Envolons-nous d’abord, quittons la Terre, projetons-nous dans l’espace, voyons-la de loin notre planète, cette bille bleue et blanche, verte et ocre, nimbée de son atmosphère diaphane et légère comme un voile de mariée. Un astronaute a dit qu’il était impossible à quiconque la voyait de loin de ne pas l’aimer, ce miracle de couleurs et de vies, hôte de centaines de milliards de petits êtres au milieu du grand vide intersidéral, glacé, invivable et hostile. Contemplons cette merveille que nous habitons et dont nous faisons partie. Ses équilibres, petits et grands, ne tiennent finalement à pas grand-chose, juste l’interpénétration des espèces et des cycles, la vie sous toutes ses formes y compris celles de la matière. L’incroyable aventure de la diversité à laquelle nous sommes invités depuis des millénaires, cette vie qui nous porte. N’êtes-vous pas touchés au fond de votre âme par cette beauté, cet émerveillement toujours renouvelé, tout ça sur cette boule infime, en équilibre dynamique, penchée autour de son étoile ? La sentez-vous vivre, là maintenant sous vos pieds ?
Suivez-moi à présent au cœur du petit monde, il faut fouiller un peu, vaincre des résistances, s’allonger par terre et ne plus bouger, regarder sous les herbes, entre les fougères, sous les feuilles au pied des arbres ou sur les berges d’un ruisseau. Sentez-vous cet affolement de couleurs, de senteurs et d’odeurs, ces petits peuples qui grouillent, vaquent et se croisent, la vie qui rampe, vole, sautille et ondoie. Tout ce monde très occupé à ses affaires auxquelles nous ne comprenons pas grand-chose mais qui, quelque part, est la continuité de ce que nous sommes.

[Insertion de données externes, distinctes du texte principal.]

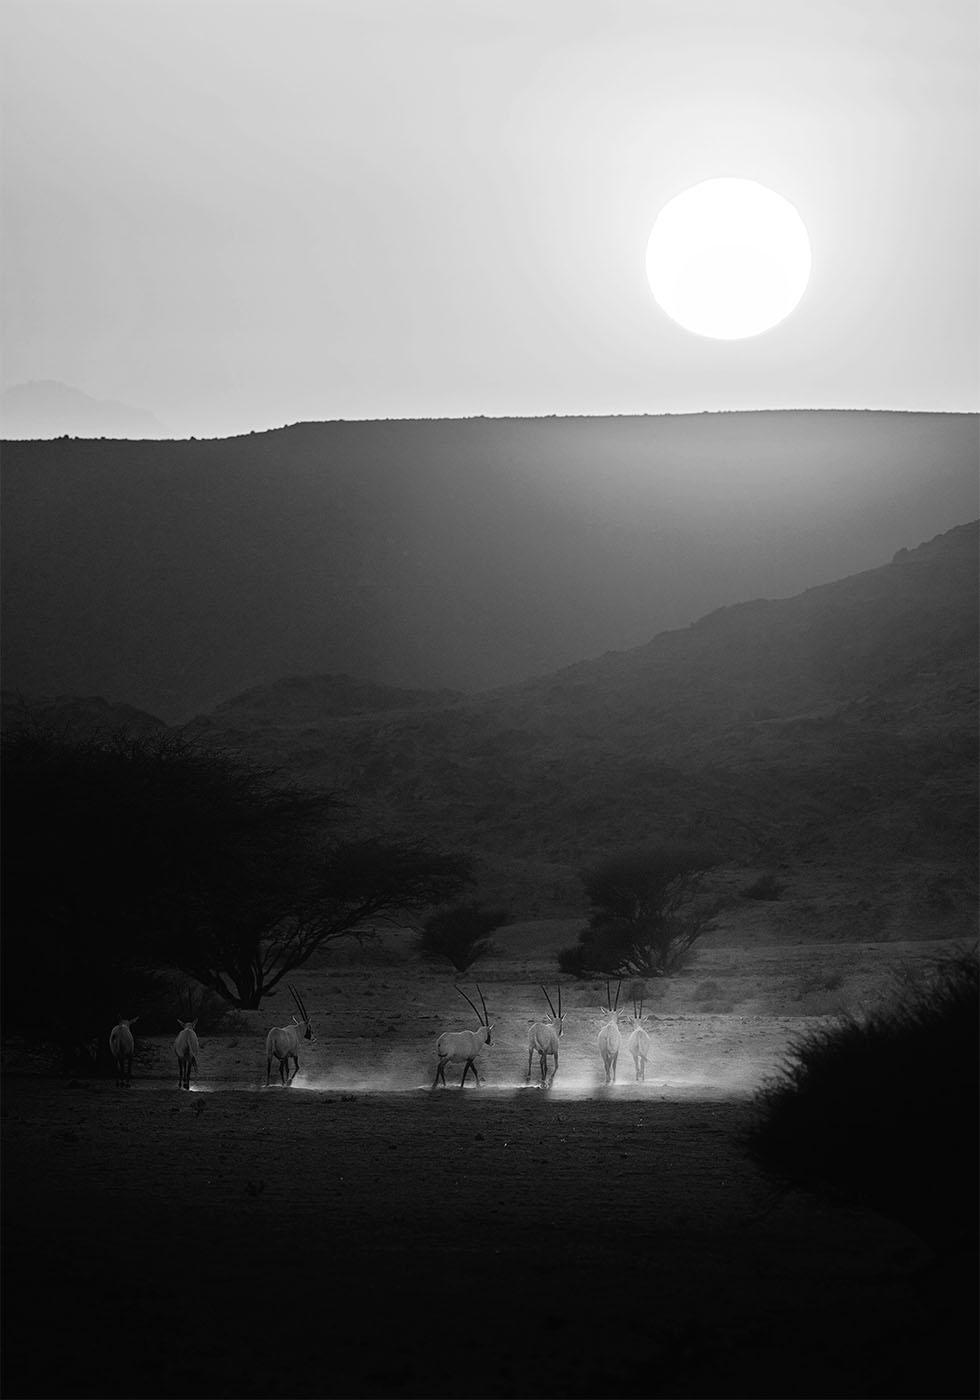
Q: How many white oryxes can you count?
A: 7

Voilà aussi où nous en sommes, voilà ce que nous partageons, voilà ce que nous détruisons.

Vivre et aimer tout cela ne vaut-il pas mieux, mille fois mieux que notre quête imbécile du profit, de la croissance à tout prix, mieux que nos salaires aussi indécents quand ils sont insuffisants pour vivre que quand ils sont démesurés, où la seule question alors devient que faire de tout cet argent ? n’est-ce pas proprement sidérant de savoir qu’un infime pourcentage de nantis possèdent autant de richesse que la moitié de l’humanité ?

Une vie autre nous appelle, une vie autre nous attend. C’est à nous de choisir, ici et maintenant. Continuer comme toujours, dans notre course inutile et mortifère vers le néant, ce Titanic terrestre où chacun de nous est capitaine, accepter cette fatalité dans tous les sens du terme, laisser venir la mort et avouer notre impuissance. (il y aura toujours des cyniques pour dire qu’un autre monde renaîtra tel le Phénix de ses cendres, ou qu’eux-mêmes ou leurs congénères s’en sortiront toujours. À ceux-là, je répète qu’il est très difficile de se protéger du malheur, il trouve toujours un endroit où frapper et que c’est aussi de leurs enfants qu’il s’agit).

Ou au contraire, serons-nous capables de mettre nos talents ingénieux, notre enthousiasme d’humains, notre génie industrieux, nos arts, nos idées, notre allant, notre jeunesse, notre passion, nos intelligences et nos joies au service d’un futur que nous décidons tout autre ? Serons-nous capables d’agir chacun là où et telles que nous sommes, de saisir les opportunités et de nous mobiliser tous pour maintenant, décider de changer le cours des choses. 

Nous pouvons le faire, c’est maintenant ou jamais en ce qui nous concerne. Nous pouvons choisir l’intense jubilation de nous sentir participer du vivant, collaborer avec toutes les espèces que notre Terre abrite, en continuité avec elles au cœur des équilibres, inventer un jeu nouveau où c’est la grâce des choses qui compte. Oui, nous pouvons sentir la joie de participer du vivant, être en symbiose avec lui. Voyons-nous attentifs, alertes, prudents, responsables, à notre place et respectueux de ce qui n’est pas nous, au lieu de laisser nos pulsions, nos désirs et nos envies nous faire croire que nous sommes ces prédateurs avides et sans retenue que, jusqu’à aujourd’hui, nous n’avons cessé d’être.

Oui, aujourd’hui est un beau jour pour changer.